To add to the situation…
There are three German shepherds living in ONE room. Two of them barely get let out. Landlord also does not allow dogs. Not sure if calling animal control would bring anything positive. Please help!


----------



## Lillith (Feb 16, 2016)

Unfortunately, there is little you can do unless the owner gives up the dog. As long as a dog has food, water, and shelter, there is nothing animal control can do. The landlord likely has the most power in this situation if it is written into their lease that they can't have pets, but you would have to decide if that's a can of worms you want to open. Some cities/counties also have a limit on how many pets you can own.

It's sad, but there is not a lot of regulation on how people are supposed to keep their pets in the US (I'm assuming you're in the US based on the flag below your avatar). As long as their basic needs are met, there's not anything any legal entity can do to remove a pet from their home.


----------



## thomaswhite (7 mo ago)

It totally depends on the will of the owner if he agrees to let them go out, they can otherwise I'm sorry for them.


----------



## 3GSD4IPO (Jun 8, 2016)

The only recourse you have is the landlord. 

This sounds a bit like a human mental health issue in addition to a very bad situation for the dogs (and an inappropriate use if confinement/crate). I _hope_ the dogs at least get out for the bathroom.

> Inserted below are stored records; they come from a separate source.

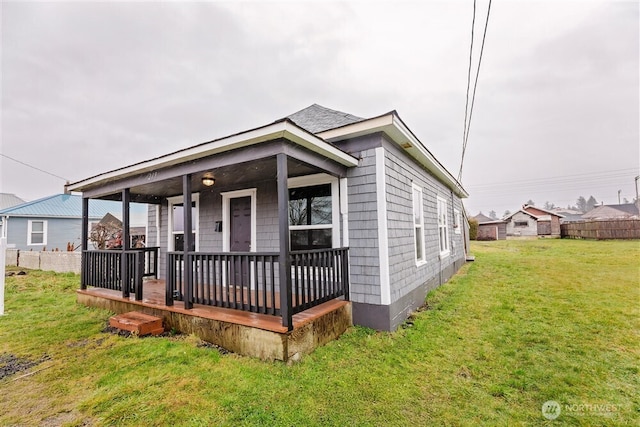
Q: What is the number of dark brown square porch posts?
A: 4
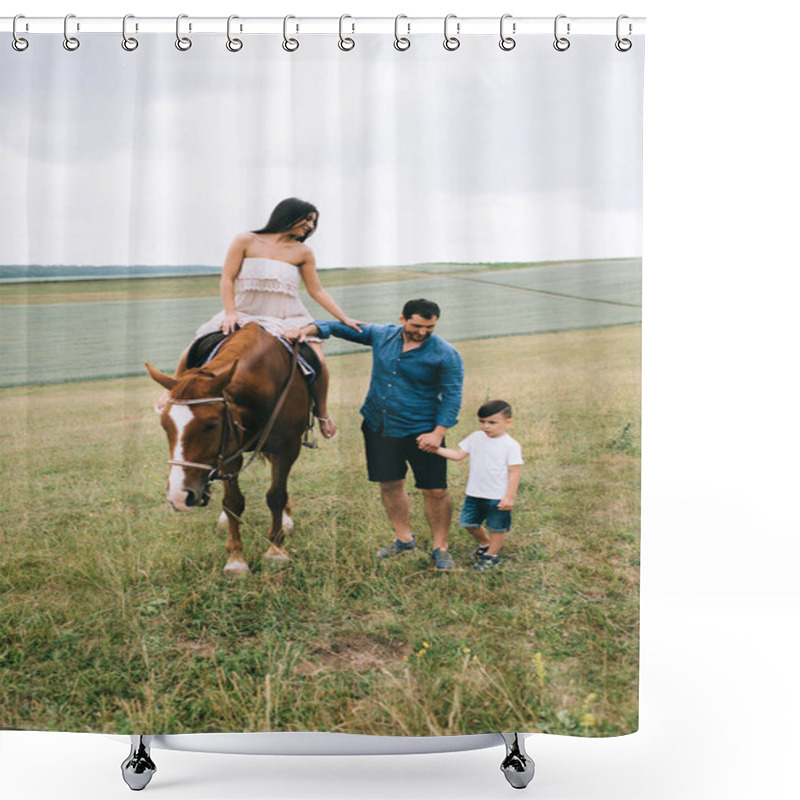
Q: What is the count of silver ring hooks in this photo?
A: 12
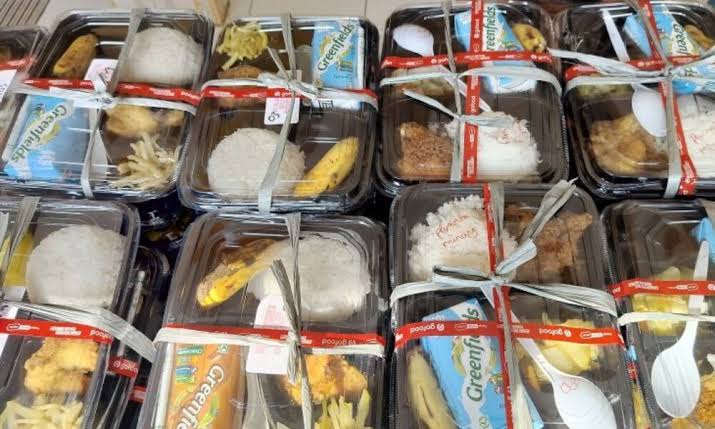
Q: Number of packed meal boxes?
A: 9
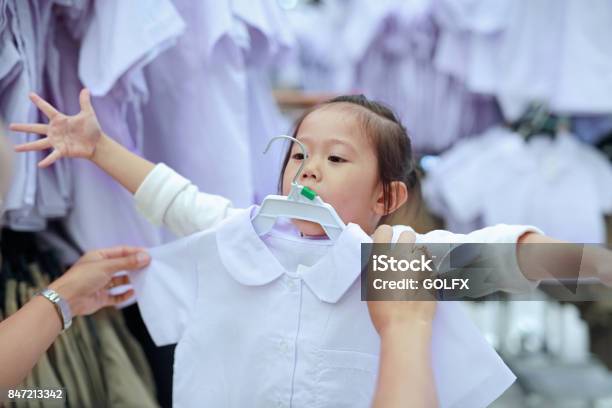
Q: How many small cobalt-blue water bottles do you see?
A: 0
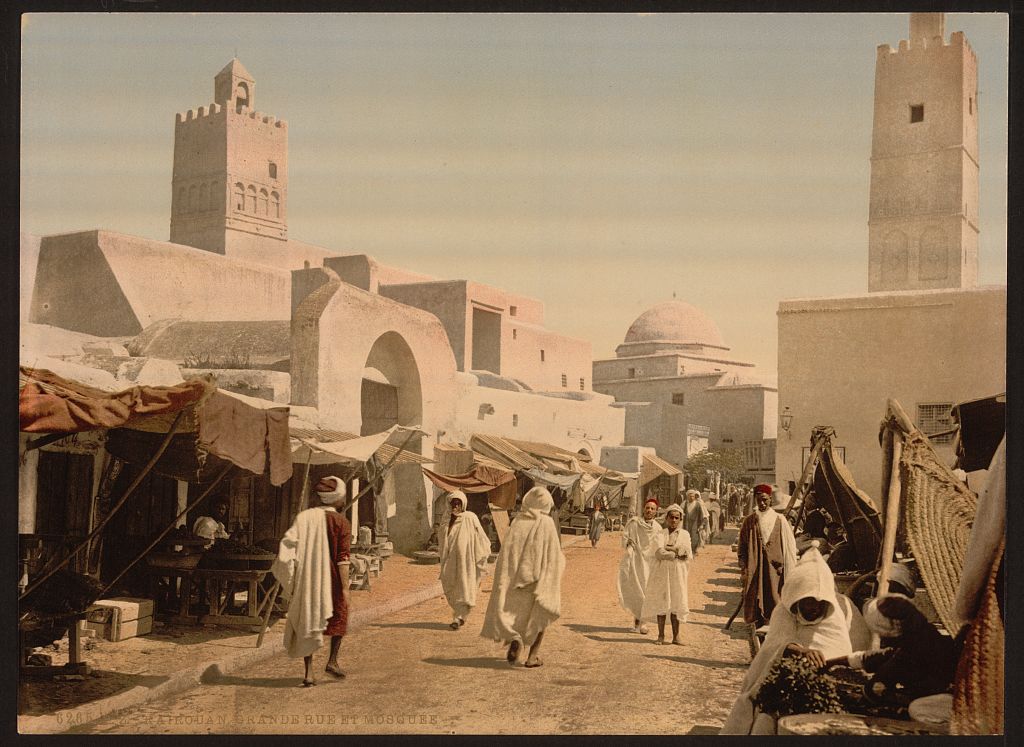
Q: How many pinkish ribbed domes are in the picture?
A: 1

These types of situations are why so many landlords refuse to allow pets.


----------



## DaySleepers (Apr 9, 2011)

I'm afraid there's no good options here. So long as the dog(s) have shelter, access to water, are being fed, and don't have health problems that are going untreated, animal control can't really do anything. You can alert the landlord, but be aware that this could easily result in your boyfriend's nephew being evicted (and honestly that risk may have a lot to do with why he's reluctant to let the dogs out). What he's doing is catagorically not okay, and he should give up at least the pit (if not all the dogs) to rescue because he clearly isn't meeting their needs, but there's no way to force him to do that if they're not being legally abused or neglected.

If the house is full of animal waste or otherwise is an unsafe/unsanitary living situation for the human residents, you may try to reach out to local services that offer support for adults with self neglect or hoarding related mental health problems. It's possible they have resources or advice that will help with the root cause for why he's acquiring and keeping dogs this way.


----------



## Sparkles2022 (10 mo ago)

In my province it's illegal to not allow domestic pets, so landlords can't outlaw dogs and even if they do, that clause in the lease is null and void. 

I think the best bet is to work on the human. Ideally, you'd be able to better all of their lives - pitbull, shepherds and human(s?). Has anyone asked why he wants to get so many dogs? I'm willing to bet he goes from dog to dog as each of them disappoints his expectations, instead of seeking out training, which is typically much more expensive and longterm than getting another dog. 

Is there anyone you can talk to whom he trusts who would be willing to talk to him? What are his goals for these animals? Why did he acquire them? Is there a reason they at least can't go on walks?


----------



## thomaswhite (7 mo ago)

Sparkles2022 said:


> In my province it's illegal to not allow domestic pets, so landlords can't outlaw dogs and even if they do, that clause in the lease is null and void.


I agree.


----------



## DaySleepers (Apr 9, 2011)

@Sparkles2022 Wow, that's pretty cool of your province! Unfortunately, I don't know of anywhere in the US with the same protections (they might exist, but are far from the norm). Leases banning pets is both very common and very enforceable (with exceptions for service dogs/horses and emotional support animals in certain circumstances). Back when I was living in a major US city it was nearly impossible to find apartments that allowed even small dogs without charging high fees and/or pet rent. 

Chances are, if this landlord finds out that this person has four large dogs, all of which being breeds that may impact the landlord's homeowner's insurance for that property, it's not going to end well. Best case scenario, the landlord is lenient and offers an ultimatum for when the dogs need to be gone, and if that happens they won't pursue eviction. Worse case, they start eviction proceedings immediately.


----------